If a picture appears in the records, skip it; copy everything else exactly.
-- -- --
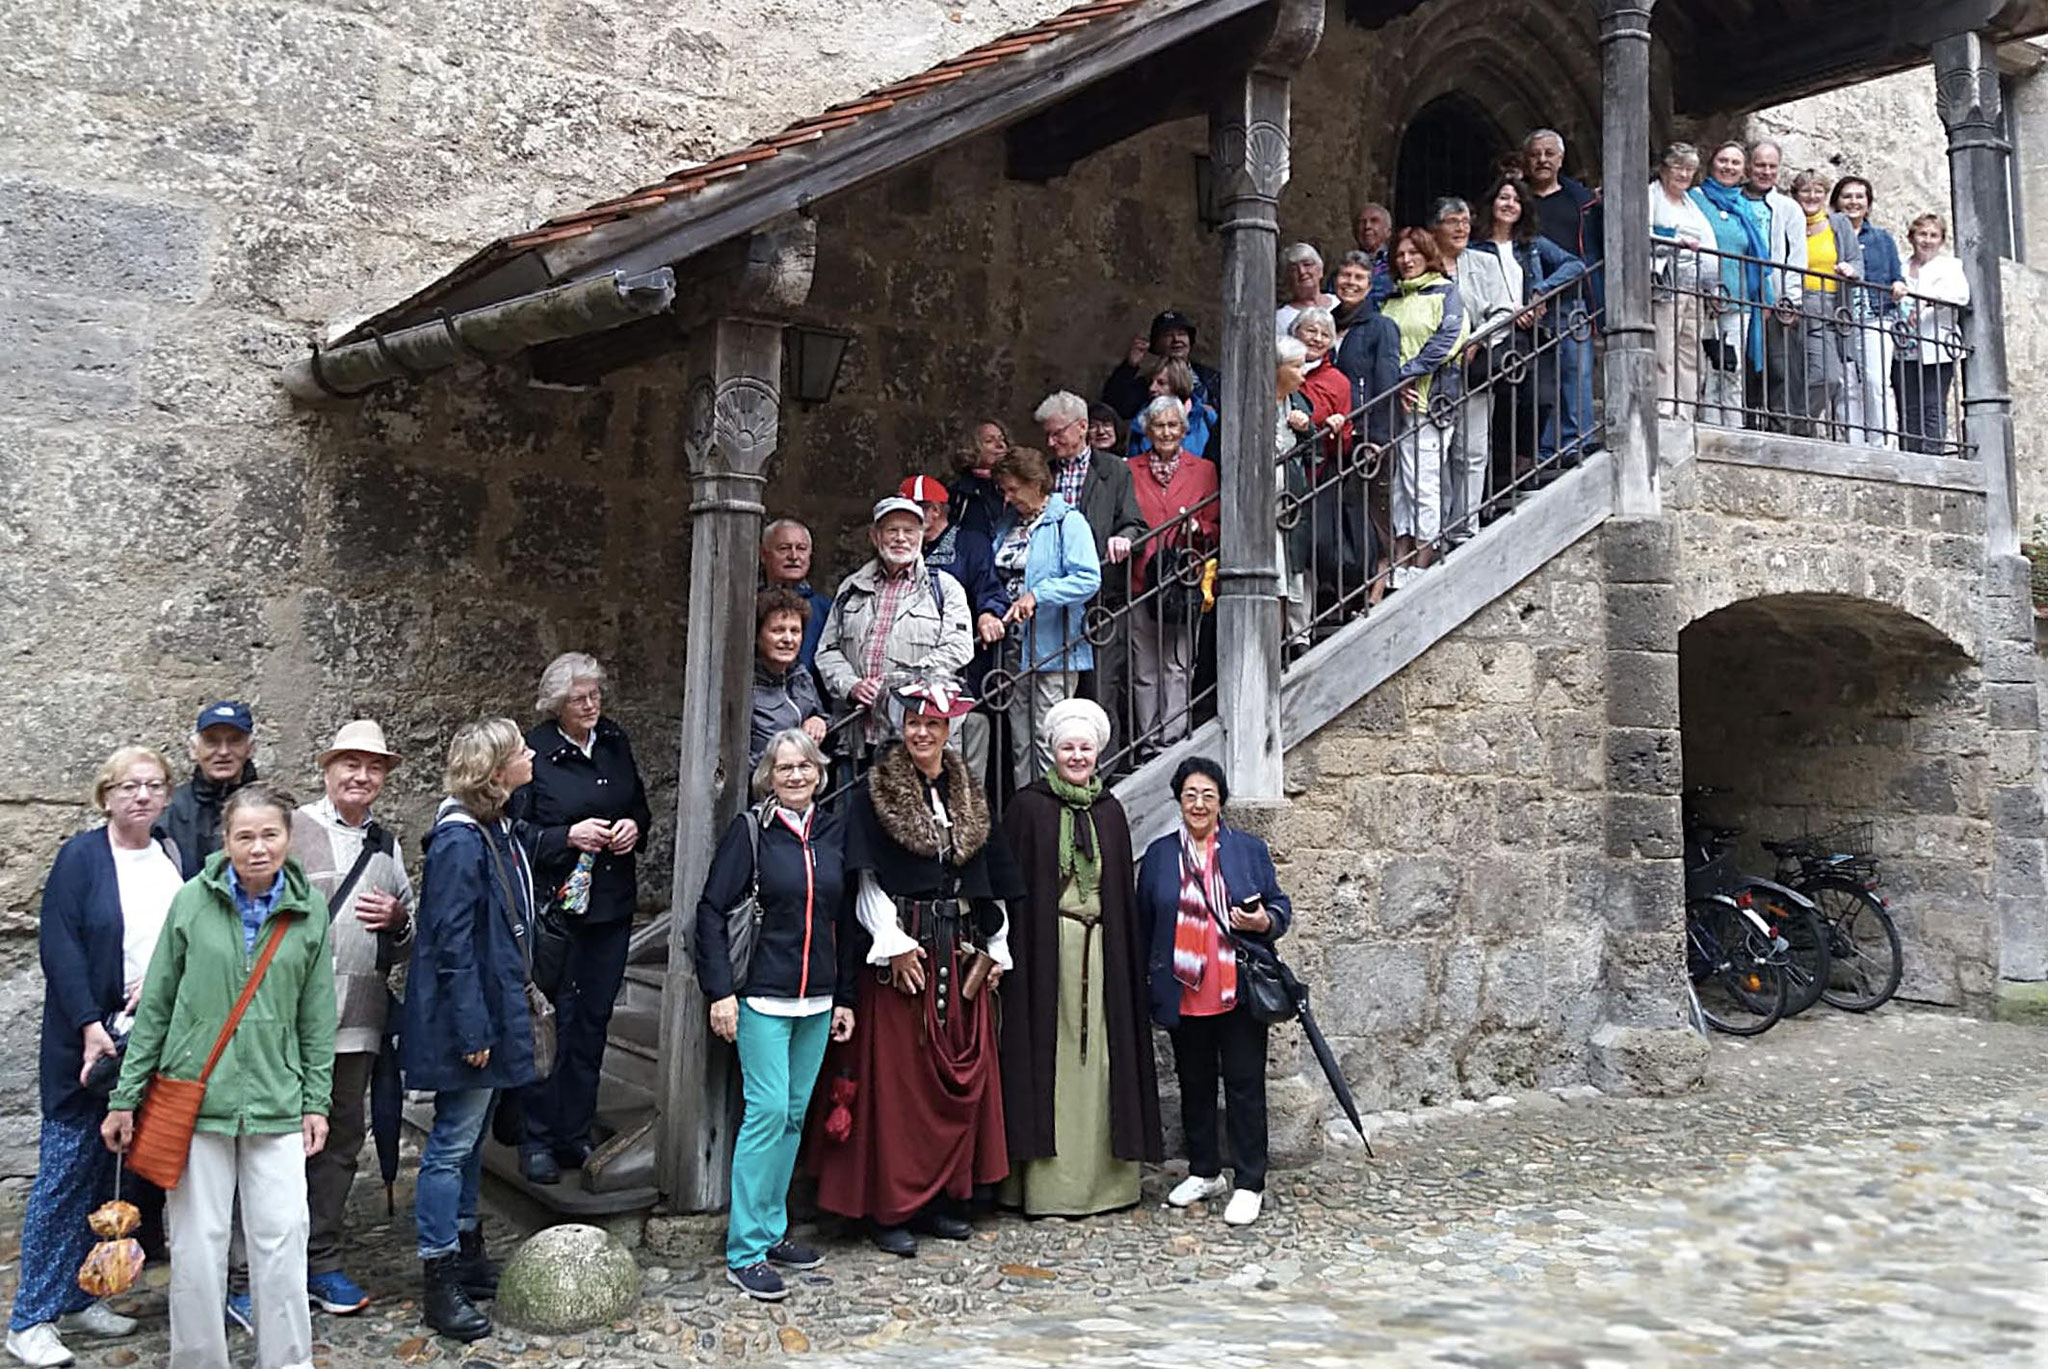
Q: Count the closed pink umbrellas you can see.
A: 1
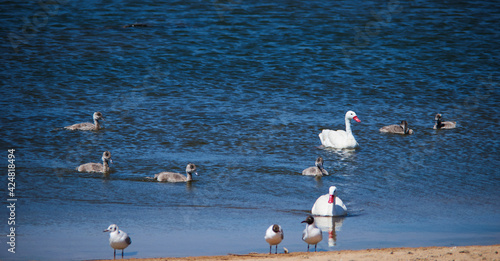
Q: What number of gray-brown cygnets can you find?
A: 6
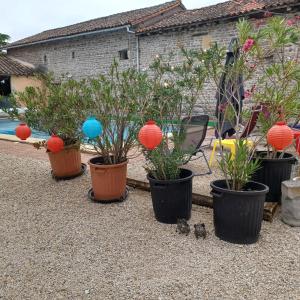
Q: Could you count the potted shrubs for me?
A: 5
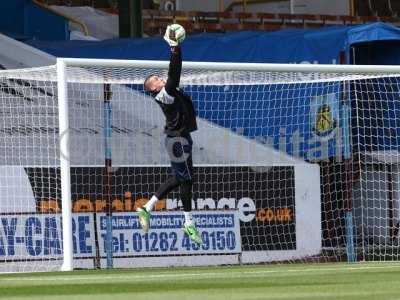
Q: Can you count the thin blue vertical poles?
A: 2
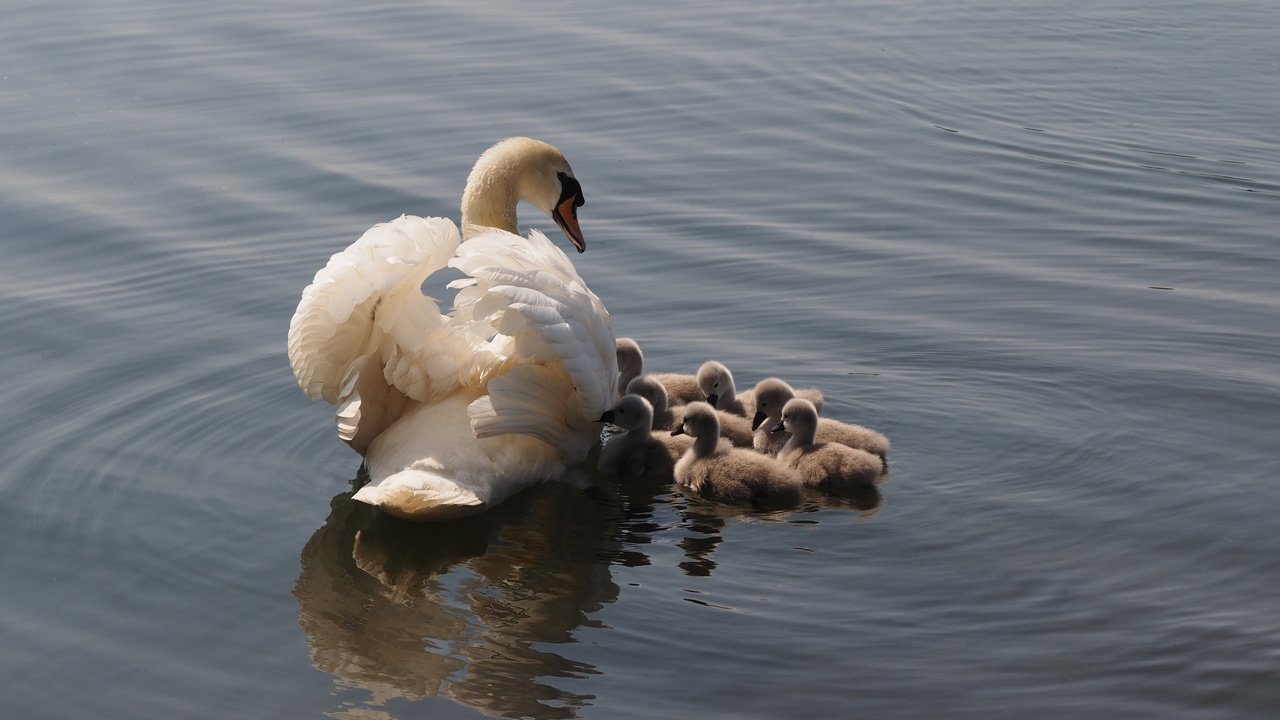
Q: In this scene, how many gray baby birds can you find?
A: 7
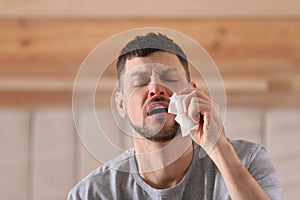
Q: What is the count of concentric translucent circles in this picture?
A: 2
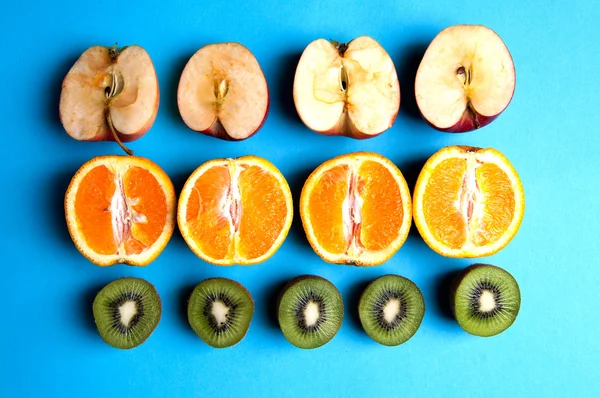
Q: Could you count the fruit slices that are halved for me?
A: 13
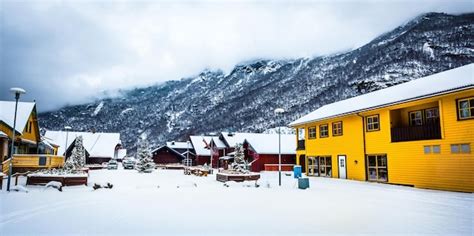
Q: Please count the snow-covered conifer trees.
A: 3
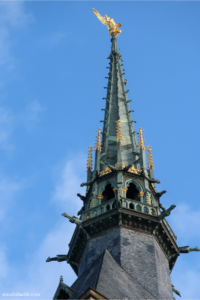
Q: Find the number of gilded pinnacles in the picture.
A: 5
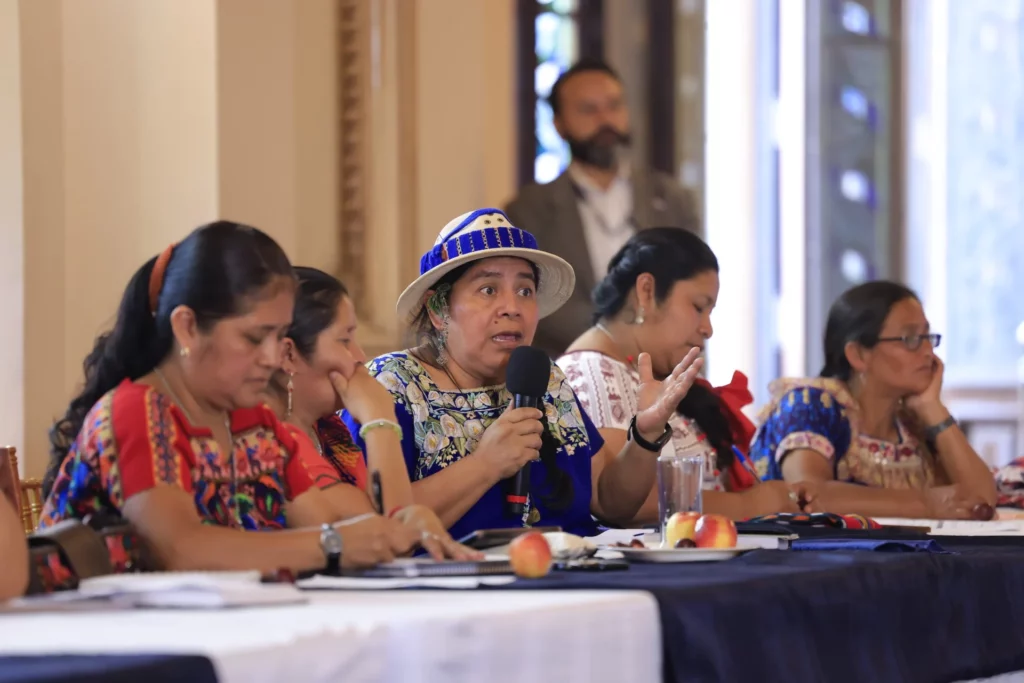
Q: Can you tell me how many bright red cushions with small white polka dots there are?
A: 0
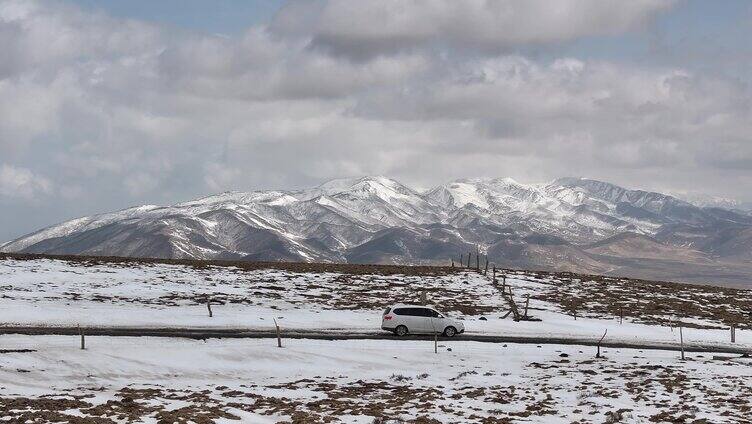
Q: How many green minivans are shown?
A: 0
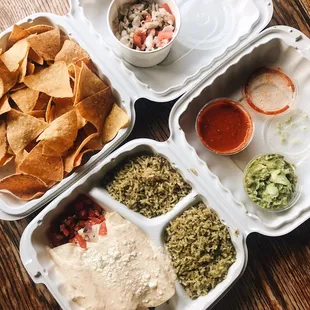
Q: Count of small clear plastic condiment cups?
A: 2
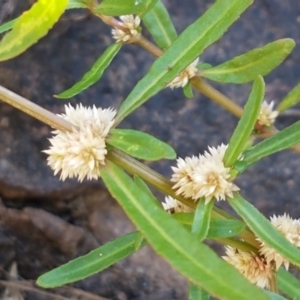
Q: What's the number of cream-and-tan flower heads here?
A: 8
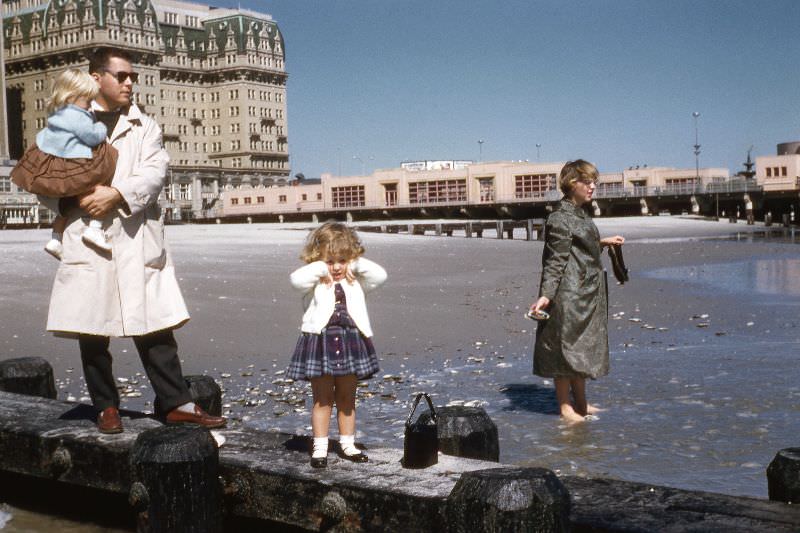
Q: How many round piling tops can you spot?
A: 6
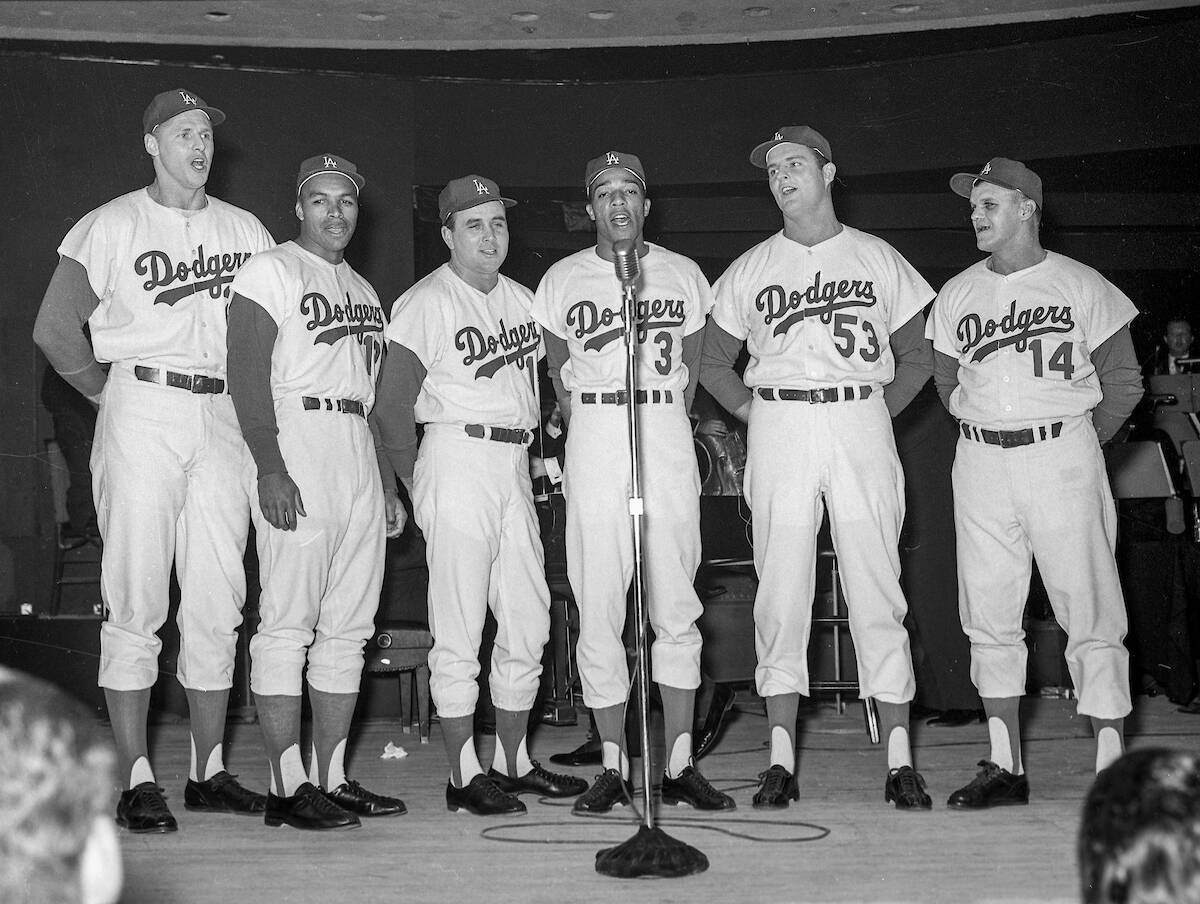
-- -- --
__Answer box__.
Q: Count the closed pink umbrellas you can see.
A: 1
Q: What number of gray-brown cygnets can you find?
A: 6
Q: Could you count the potted shrubs for me?
A: 5
Q: Can you count the thin blue vertical poles?
A: 2
Q: In this scene, how many gray baby birds can you find?
A: 7
Q: What is the count of concentric translucent circles in this picture?
A: 2
Q: Could you count the fruit slices that are halved for me?
A: 13
Q: Please count the snow-covered conifer trees.
A: 3
Q: Find the number of gilded pinnacles in the picture.
A: 5
Q: Can you tell me how many bright red cushions with small white polka dots there are?
A: 0
Q: How many green minivans are shown?
A: 0
Q: Count of small clear plastic condiment cups?
A: 2
Q: What's the number of cream-and-tan flower heads here?
A: 8
Q: How many round piling tops can you spot?
A: 6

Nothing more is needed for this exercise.